This was done so the bazillions of applications out there that call fork(2) will just work on Solaris 10. Now where were we...oh yea, why the fork1(2) probe in the dtrace script, when it's fork(2) we're interested in. Because fork(2) is associated with fork1(2) in the libc source, such that calls to fork(2) and fork1(2) enter the same function (_fork1(void), line 125 above). Thus, the dtrace syscall provider can not locate a probe for the fork(2) entry point as one does not exist, which is just fine, because we now know why.

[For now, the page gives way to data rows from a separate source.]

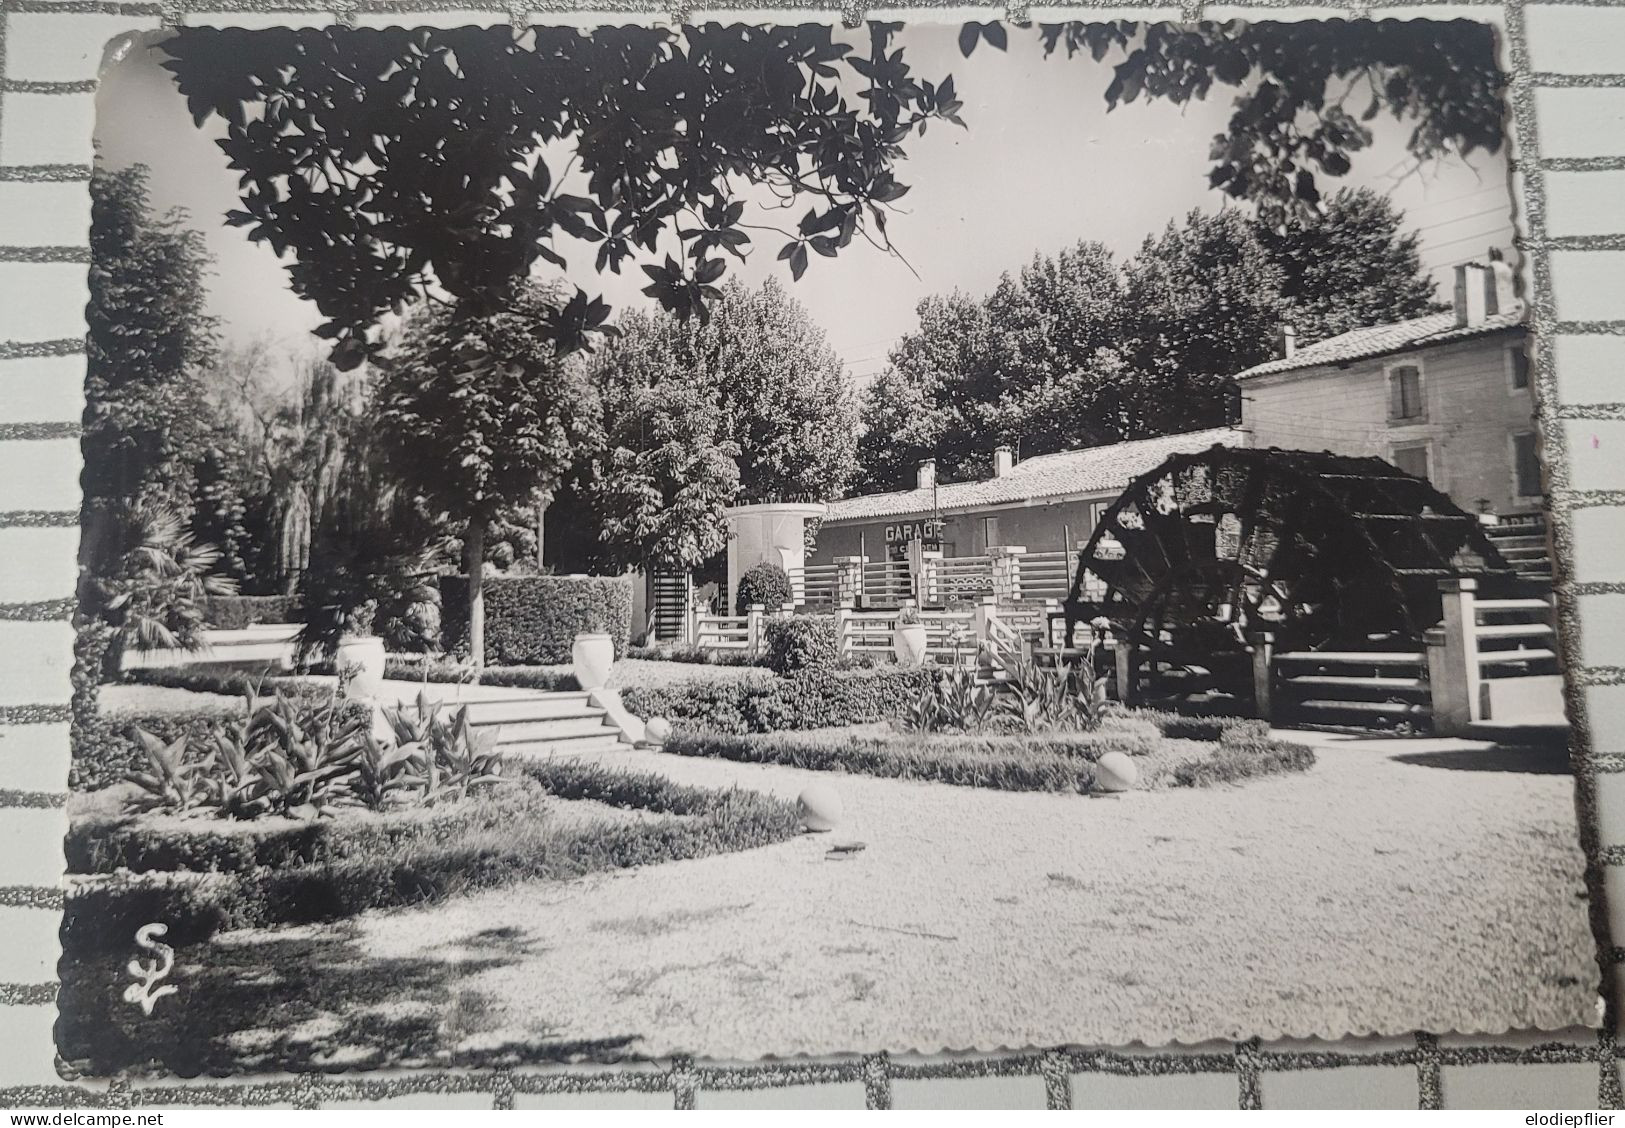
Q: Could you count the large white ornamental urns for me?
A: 3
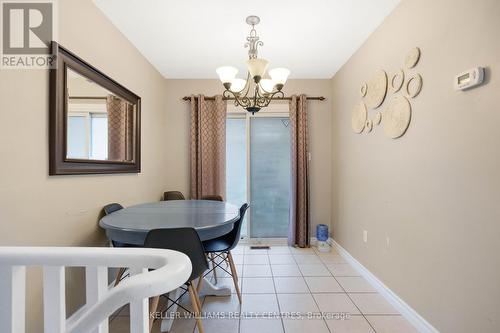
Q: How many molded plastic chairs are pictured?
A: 5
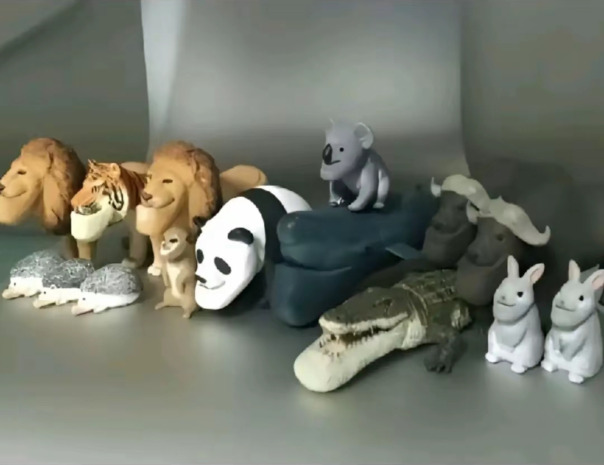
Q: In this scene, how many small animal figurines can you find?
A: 15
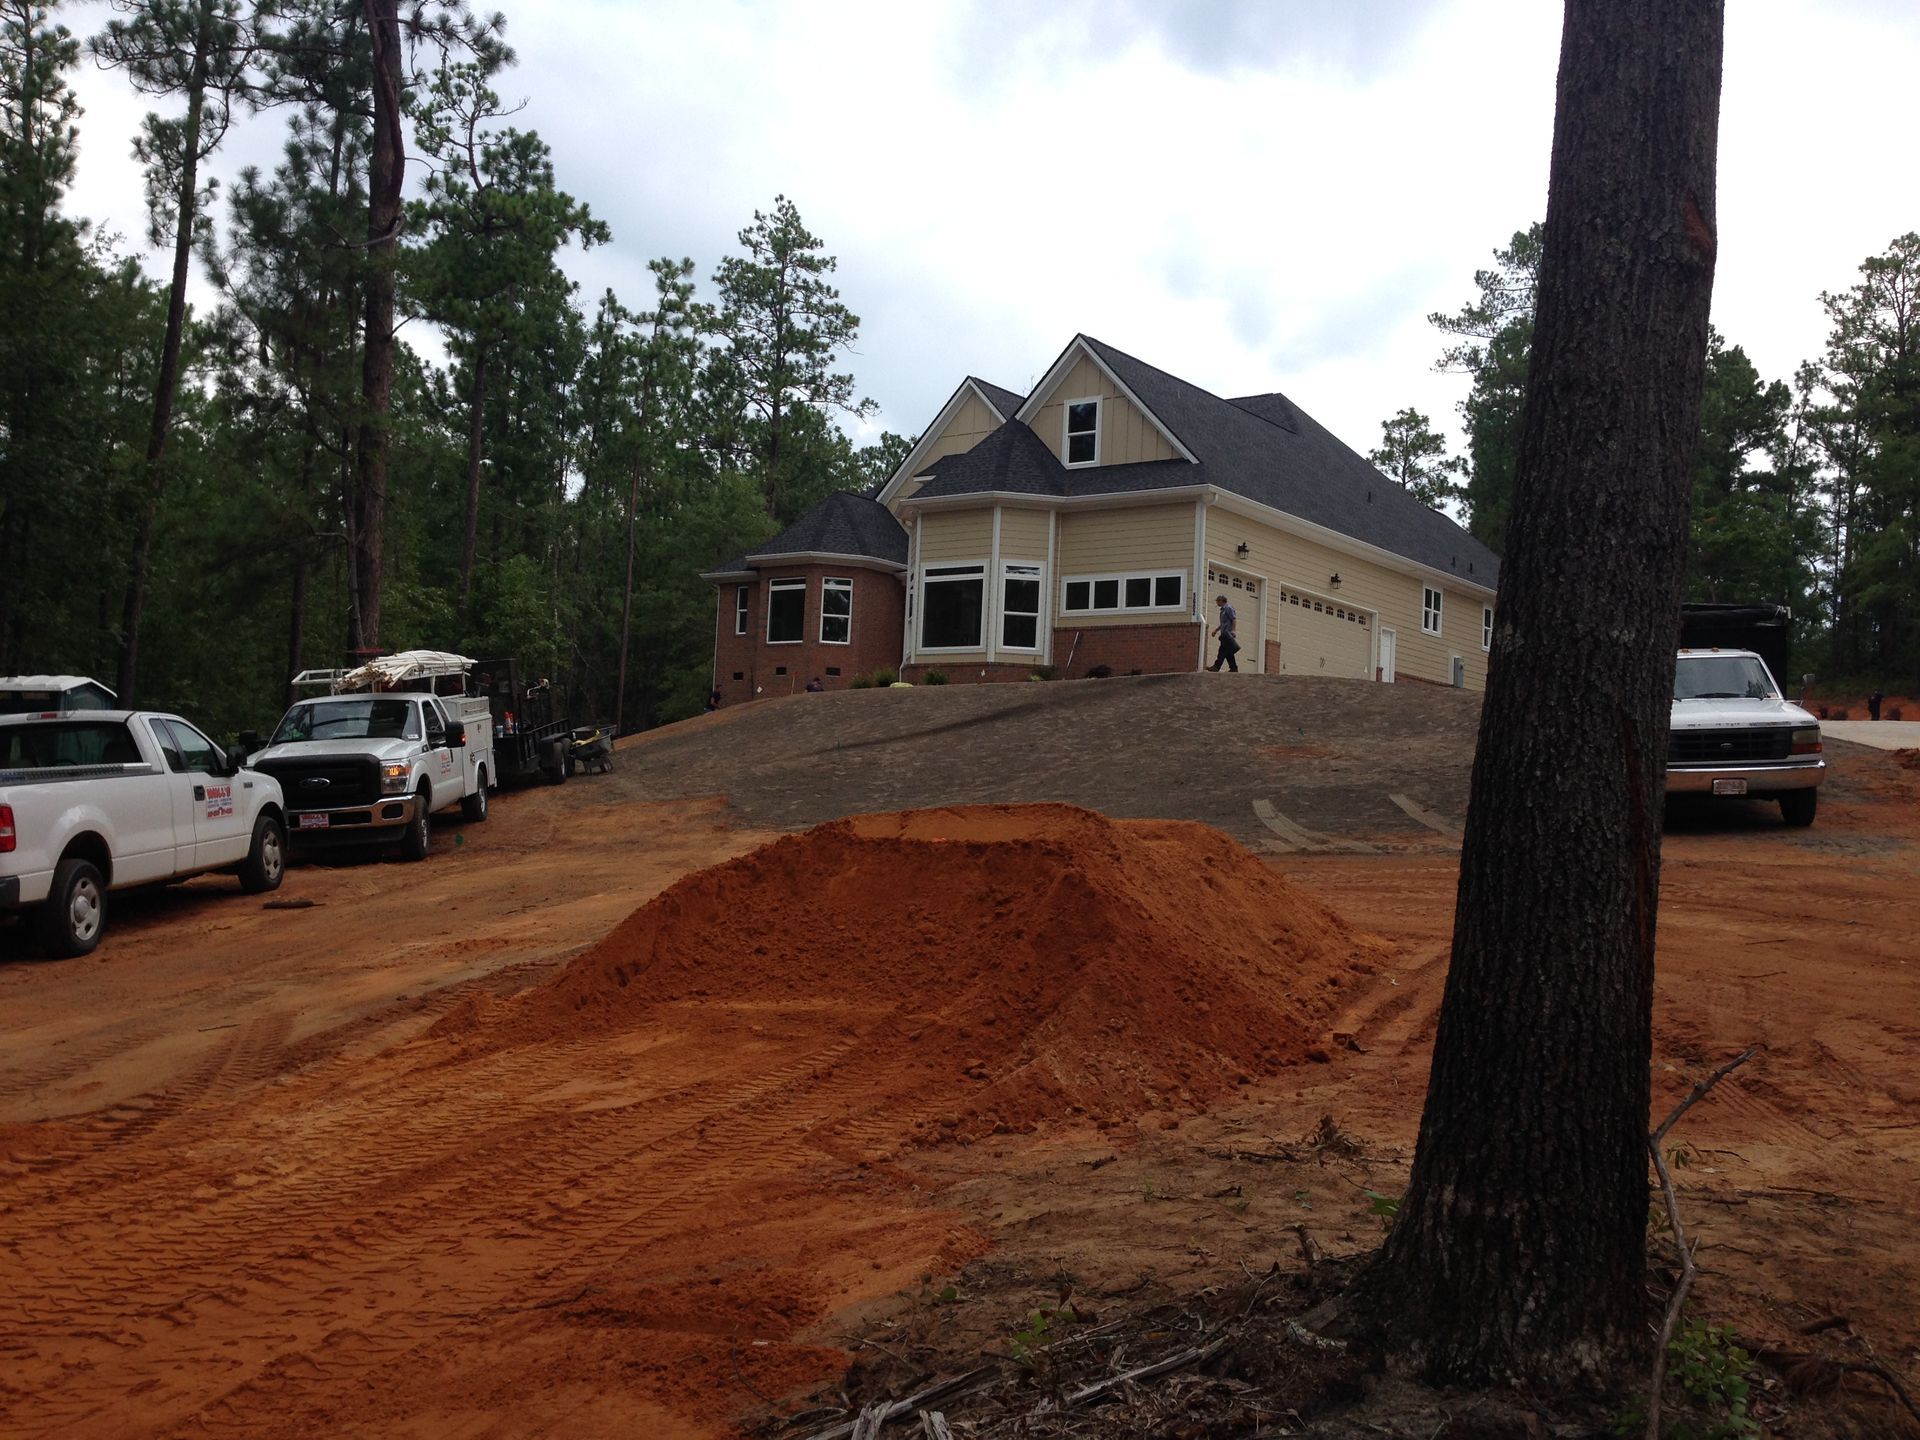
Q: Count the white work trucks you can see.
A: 3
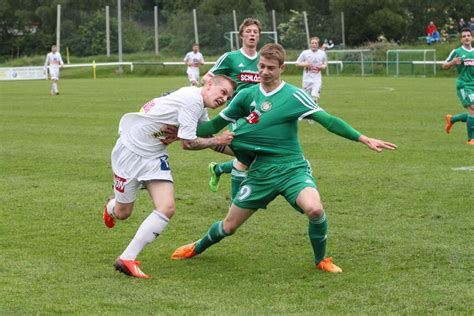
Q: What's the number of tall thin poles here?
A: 9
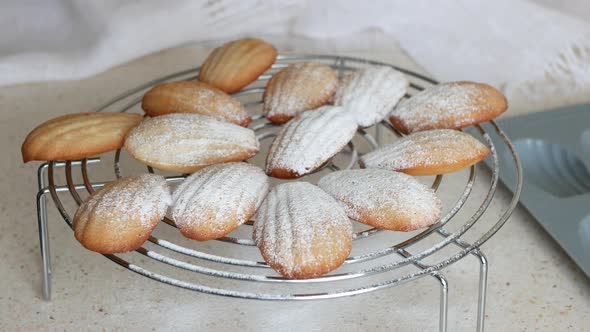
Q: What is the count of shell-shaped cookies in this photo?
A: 13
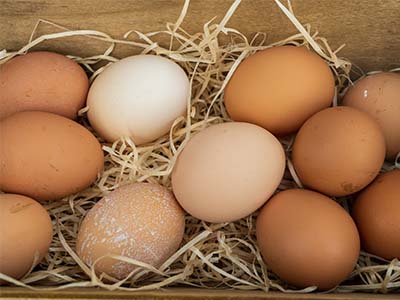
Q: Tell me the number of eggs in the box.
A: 11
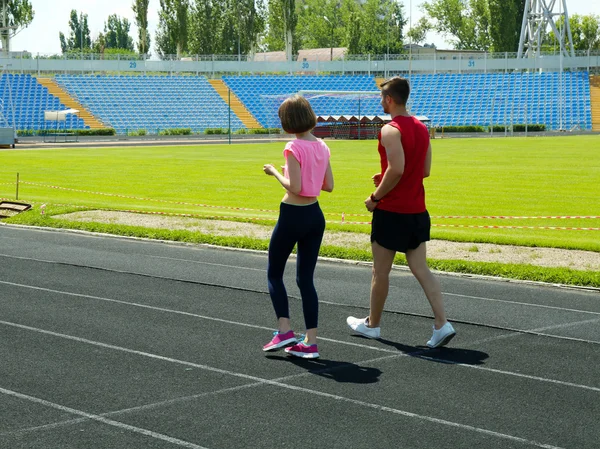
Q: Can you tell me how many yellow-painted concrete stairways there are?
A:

So let's get back to having a look at the code path for a process creation in Solaris 10. Here's a D script that'll do the trick:

#!/usr/sbin/dtrace -s

#pragma D option flowindent

/ self->trace /

This D script above sets the flowindent option, which makes a large function-call-return result much easier to read. When a fork(2) or fork1(2) system call is executed, the entry probe will fire. The action in the probe clause sets a thread local variable (self->trace) to a 1. We use a probe name of fbt::: in the script, which enables every Function Boundary Tracing probe that exists (basically, most every kernel function). Note we have a predicate that tests 'if self->trace == 1', ensuring that we only take action (print the function name - the default action since nothing is specified in the probe clause) when we're in our fork(2) code path. Finally, when the fork1(2) returns, we clear the trace flag and exit, so we only get one set of function call flow, which is all we're interested in. Running the D script, along with a simple C program that does a fork(2) system call, we get:

solaris10> ./pcreate.d -c ./fk
dtrace: script './pcreate.d' matched 32360 probes
Child PID: 5284
Parent PID: 5283
dtrace: pid 5283 has exited
CPU FUNCTION                                 
 12  -> fork1                                 
 12  <- fork1                                 
 12  -> cfork                                 
 12    -> secpolicy_basic_fork                
 12    <- secpolicy_basic_fork                
 12    -> priv_policy                         
 12    <- priv_policy                         
 12    -> holdlwps                            
 12      -> schedctl_finish_sigblock          
 12      <- schedctl_finish_sigblock          
 12      -> pokelwps                          
 12      <- pokelwps                          
 12    <- holdlwps                            
 12    -> flush_user_windows_to_stack         
 12    <- flush_user_windows_to_stack         
 12    -> pool_barrier_enter                  
 12    <- pool_barrier_enter                  
 12    -> getproc                             
 12        <- setbackdq                       
 12        -> generic_enq_thread              
 12        <- generic_enq_thread              
 12        -> disp_lock_exit                  
 12        <- disp_lock_exit                  
 12      <- continuelwps                      
 12      -> continuelwps                      
 12        -> thread_lock                     
 12        <- thread_lock                     
 12        -> disp_lock_exit                  
 12        <- disp_lock_exit                  
 12      <- continuelwps                      
 12      -> thread_lock                       
 12      <- thread_lock                       
 12      -> thread_transition                 
 12      <- thread_transition                 
 12      -> disp_lock_exit_high               
 12      <- disp_lock_exit_high               
 12      -> ts_setrun                         
 12      <- ts_setrun                         
 12      -> setbackdq                         
 12        -> cpu_update_pct                  
 12          -> cpu_grow                      
 12            -> cpu_decay                   
 12              -> exp_x                     
 12              <- exp_x                     
 12            <- cpu_decay                   
 12          <- cpu_grow                      
 12        <- cpu_update_pct                  
 13  <= fork1                                 

I cut most of the lines from the output for this post. The idea here is to illustrate how easy it is to plot the code path through the kernel for a fork call (process creation). You can see what a great option flowindent is. It does a beautiful job of presenting a long function call flow, and show entry points (->) and returns (<-). Note also in the command line output that I used the '-c' flag in the dtrace command line. This instructs dtrace to run the specified command, and exit when it's complete. In the case, the command was the fk executable, which is a simple piece of code that issues a fork(2) call.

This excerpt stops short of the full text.